STUDY MATERIAL START

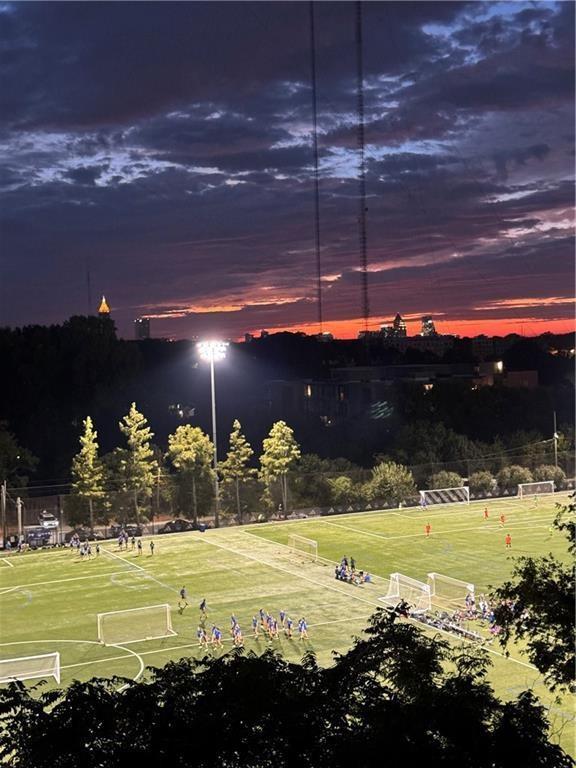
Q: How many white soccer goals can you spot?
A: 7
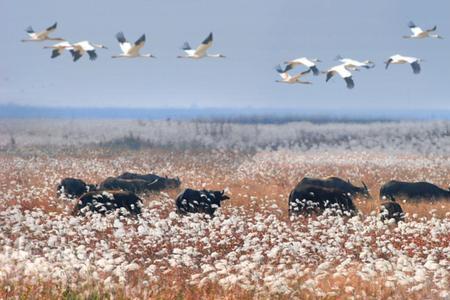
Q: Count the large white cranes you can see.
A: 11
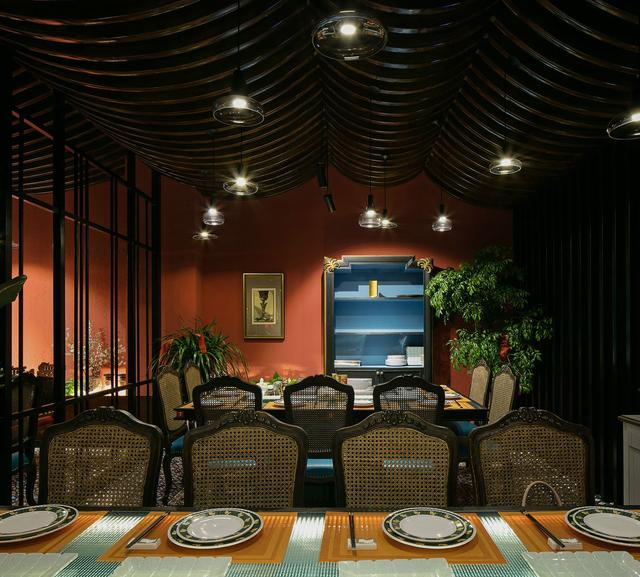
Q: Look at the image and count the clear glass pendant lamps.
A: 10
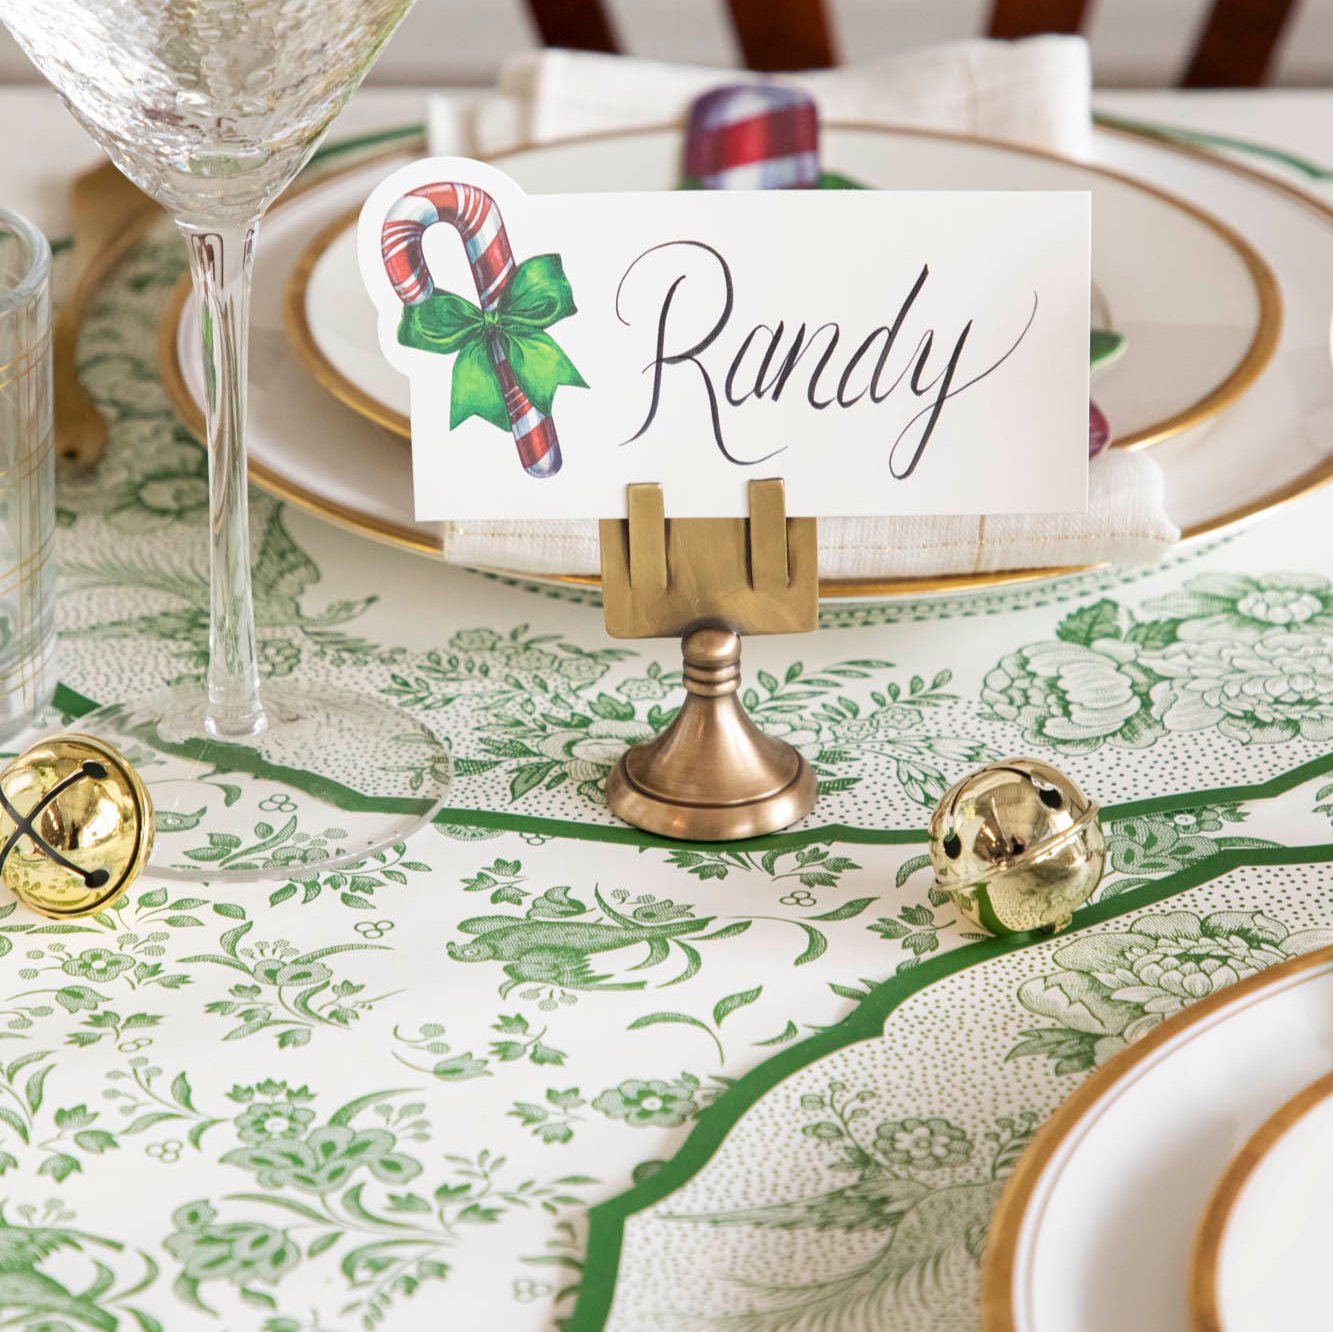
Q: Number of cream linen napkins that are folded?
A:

STUDY MATERIAL END

[WHAT IS EXPECTED] Search the entries for the word "white" and copy every line that has it.

[OUTPUT OF THE TASK]
Q: How many white soccer goals can you spot?
Q: Count the large white cranes you can see.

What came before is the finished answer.